:: The data

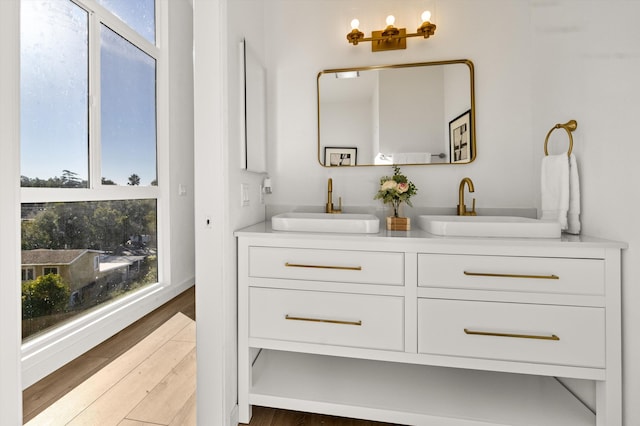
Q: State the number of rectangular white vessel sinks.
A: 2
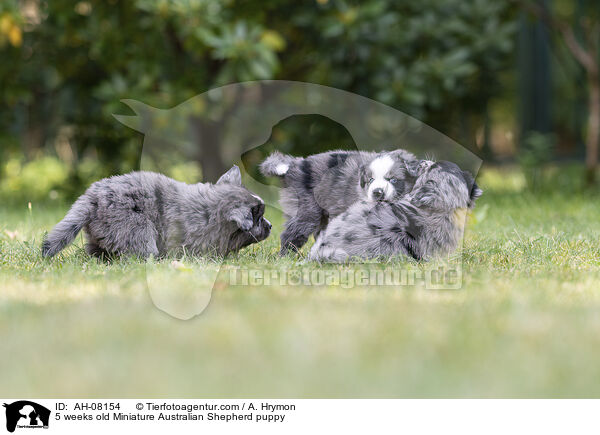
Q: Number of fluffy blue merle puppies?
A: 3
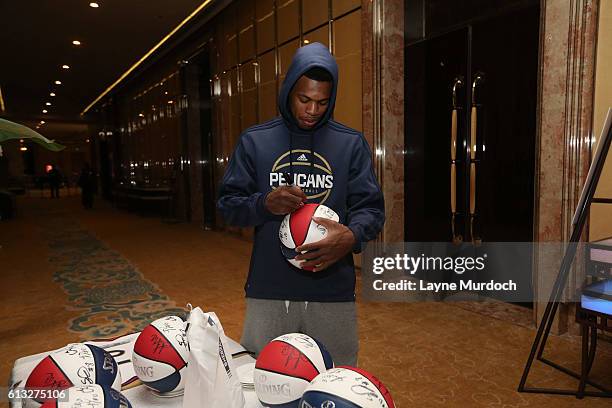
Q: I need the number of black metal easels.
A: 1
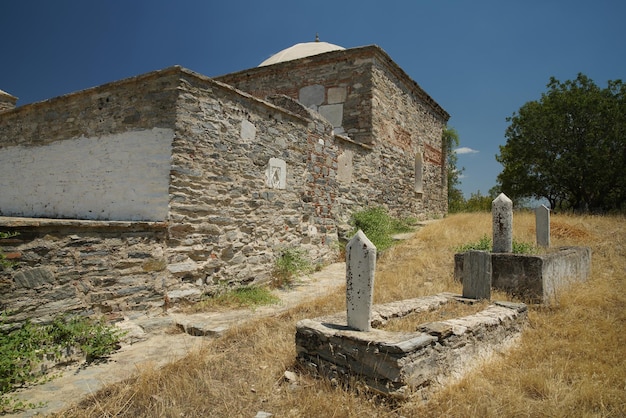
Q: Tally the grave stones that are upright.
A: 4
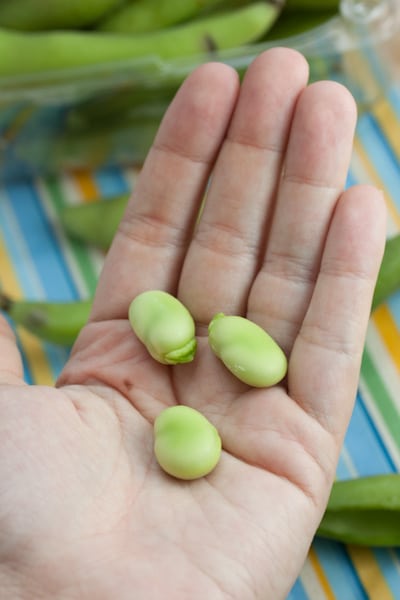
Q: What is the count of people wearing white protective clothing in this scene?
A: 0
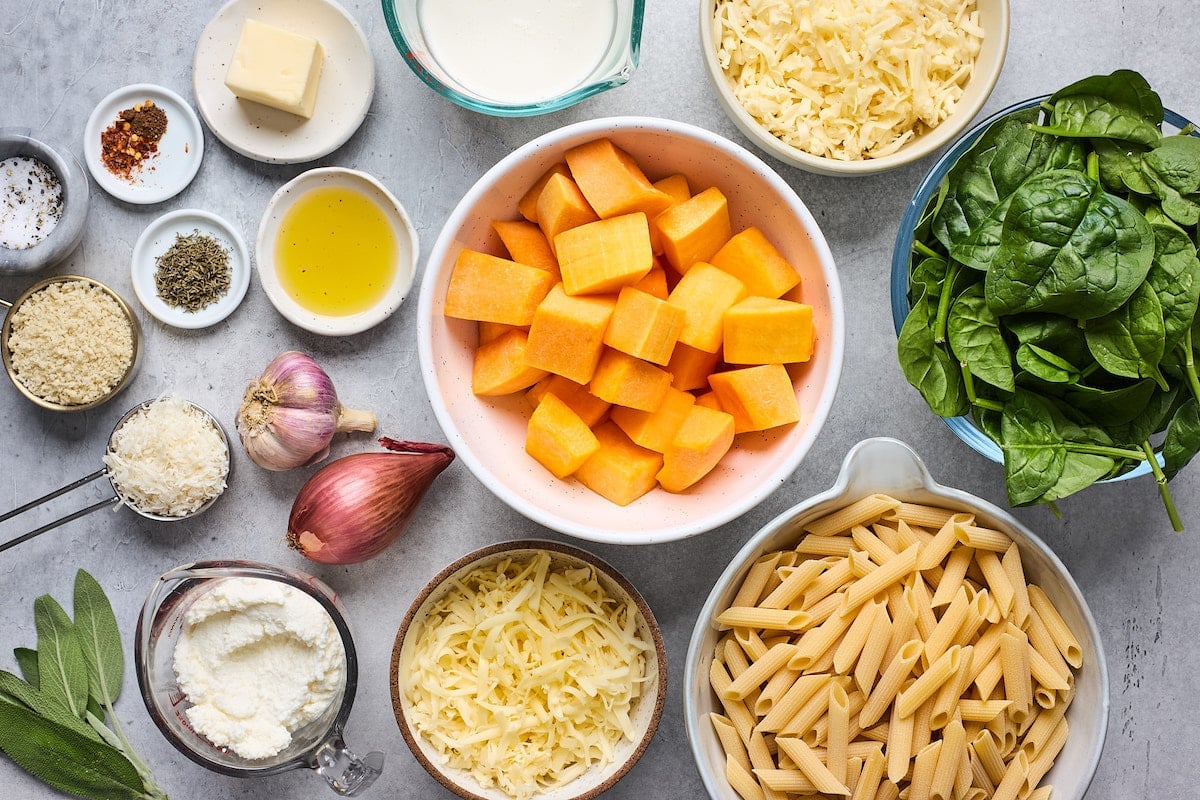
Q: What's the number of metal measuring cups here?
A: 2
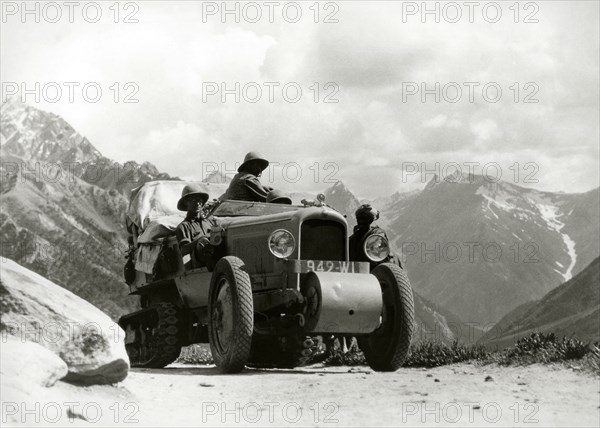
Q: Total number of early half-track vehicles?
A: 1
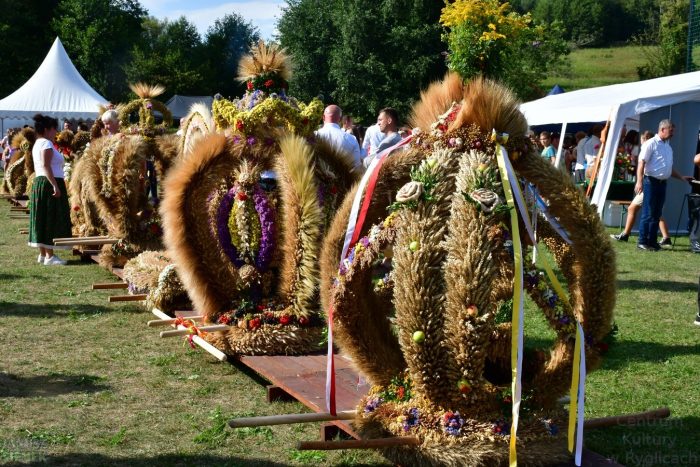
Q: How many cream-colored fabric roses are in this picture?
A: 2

::::

Show all lines above that contain "white".

Q: State the number of rectangular white vessel sinks.
Q: What is the count of people wearing white protective clothing in this scene?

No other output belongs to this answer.